Gas or wood fired beta, 190mm bore, 87mm stroke, 2.47 litre swept volume.
The LSM 18 series has been built to investigate working fluid (air in this case) transfer. They can be configured with different linkage systems (including the conventional 90 degree phased cranks) to enable comparative testing.
Direct crank-controlled Stirling engines transfer 50% or more of their working fluid (air in this case) from the hot space to the cold before expansion is completed, cooling it even as it is expanding against the piston to make power. This is true for alpha engines such as 17.2, Whispergens and Riders, and betas such as LSM 14.1, Ericssons and Heinricis. Simple crank beta layout Stirling engines have excellent cold to hot transfer but poor hot to cold. They probably work as well as they do because getting heat out is more difficult than getting heat in- by about 3/1 as a rule of thumb.
15-4 uses a star linkage to actuate the piston and displacer. It runs great and seems to have better working fluid transfer than direct crank control (by the visuals anyway).

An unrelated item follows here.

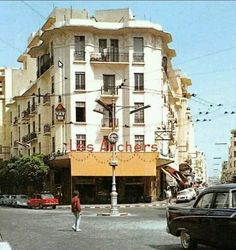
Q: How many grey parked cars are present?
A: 2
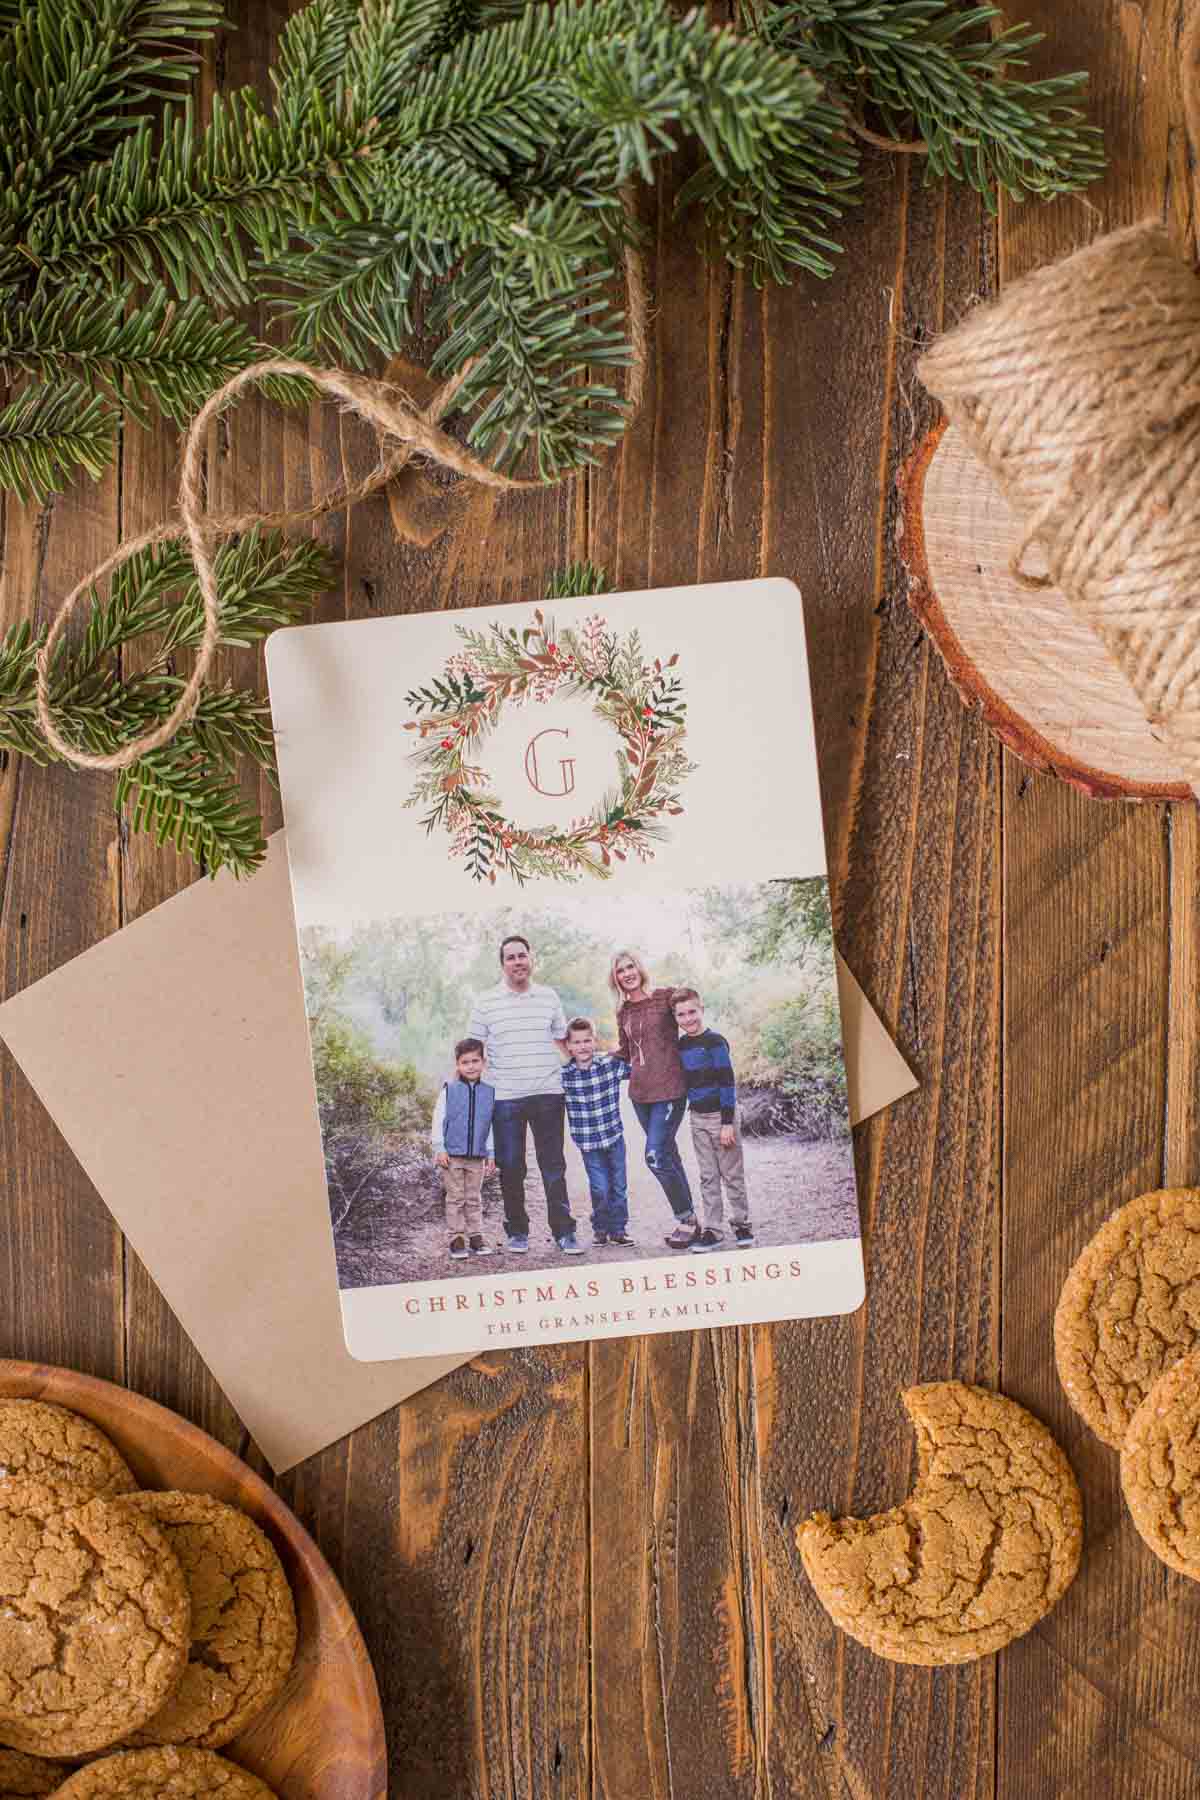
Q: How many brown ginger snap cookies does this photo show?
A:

18.1 used a crank controlled piston while the displacer was actuated by a variant of the Whitworth quick return linkage. A section of its scotch yoke is curved rather than straight which caused the displacer to follow the piston up for all the power stroke, then return down rapidly to transfer almost all the air from the hot space to the cold before the piston begins its compression (cooling) stroke. Heated air remained in the heated space for almost the entire expansion stroke. However, comparative tests against crank control of piston and displacer showed slower starting, less power- and it required more heat.
On the possibility that this result was because of the high mechanical loads inherent in the Whitworth motion, 16 was then configured (16.4) with a linkage system that almost matched the Whitworth curved slot but with less friction and lower mechanical loads. Unfortunately. it also proved to have worse performance than the same engine with simple crank control.
This prompted a review of what effective air transfer actually looks like- using many more parameters than just expansion. 18.2 is the first fruit of this re-evaluation. All its parameters are within the range established by high output LSM engines while 40% more air remains in the hot space during expansion than for simple crank control. First test is promising: by far the quickest start-up, runs on less heat than any other LSM engine and revs freely. Dynamometer testing will show whether it really is better.
PETER LYNN, ASHBURTON, NEW ZEALAND OCTOBER 2025.